Application performance evaluation case study
Molecular graph generation task
Designing molecular structure that has desired properties is a critical task in drug discovery and material science. RL is an important approach to the problem since there are several tough challenges in the application: the search space (i.e. the total number of valid molecular graphs) is huge (estimated to be more than 10^23 by You ) and discrete. One of the prior work is “Graph Convolutional Policy Network for Goal-Directed Molecular Graph Generation”  , which applies PPO algorithm to the molecular graph generation task.
We implement their algorithm on PFRL. In addition, we extend their work to a distributed environment with gRPC and Kubernetes and test the scalability of our implementation. During the implementation, we also refer to work  and .
In this section, we conduct a set of experiments to show the effectiveness of actor parallelism.
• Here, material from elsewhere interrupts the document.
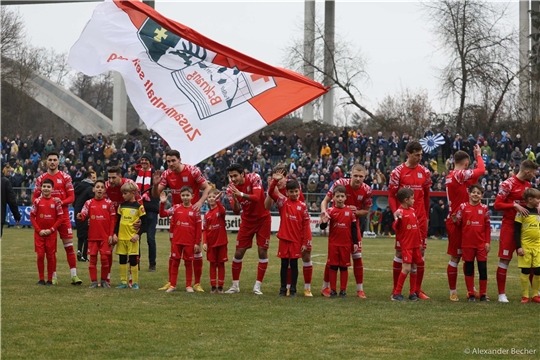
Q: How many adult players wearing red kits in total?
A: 9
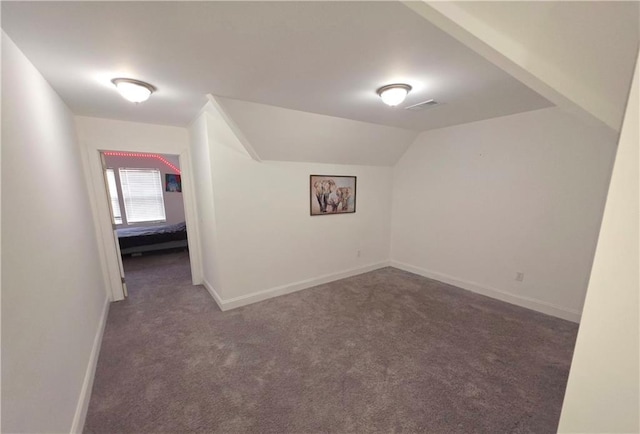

We run the experiments on our internal cluster MN-2 (Learner jobs) and MN-3 (remote actor jobs) with the specifications shown in the following Tables
Specification of MN-2
|CPU||Intel(R) Xeon(R) Gold 6254 CPU x2@ 3.10GHz 36 cores|
|GPU||NVIDIA Tesla V100 SXM2 x 8|
|Network||100GbE x 4|
Specification of MN-3
|CPU||Intel(R) Xeon(R) Platinum 8260M CPU x2@ 2.40GHz 48 cores|
|Network||100GbE x 4|
We modify the original implementation to support the distributed learning, and we run all the experiments using exactly the same parameters of the original application. We confirm that all experiments achieve good accuracy compared to the original implementation within an acceptable error range.
scaling out the actors
In the experiment, we demonstrate the effectiveness of actor parallelism. We show how adding more actors can increase the generation and processing of the experience. As we stated in the previous section, our application implements PPO, which is an on-policy algorithm. Thus, actors cannot run in parallel with learners. In other words, the learner has to wait for actors to generate necessary experiences and fill the queue and the actors have to wait until the learner runs the training process and updates the model to ensure that all experiences are generated from the latest model. However, adding more actors can help to speed up filling the experience queue after each model update, and therefore, reduce the interval between updates and shorten the overall run time. In addition, in order to find out the best balance between the CPU and GPU counts, we run a learner on a single GPU, and scale-out the number of actors. We assign each actor to occupy a CPU core, when the number of actors exceeds the CPU count on a single node, we move additional actors to remote nodes as remote actors.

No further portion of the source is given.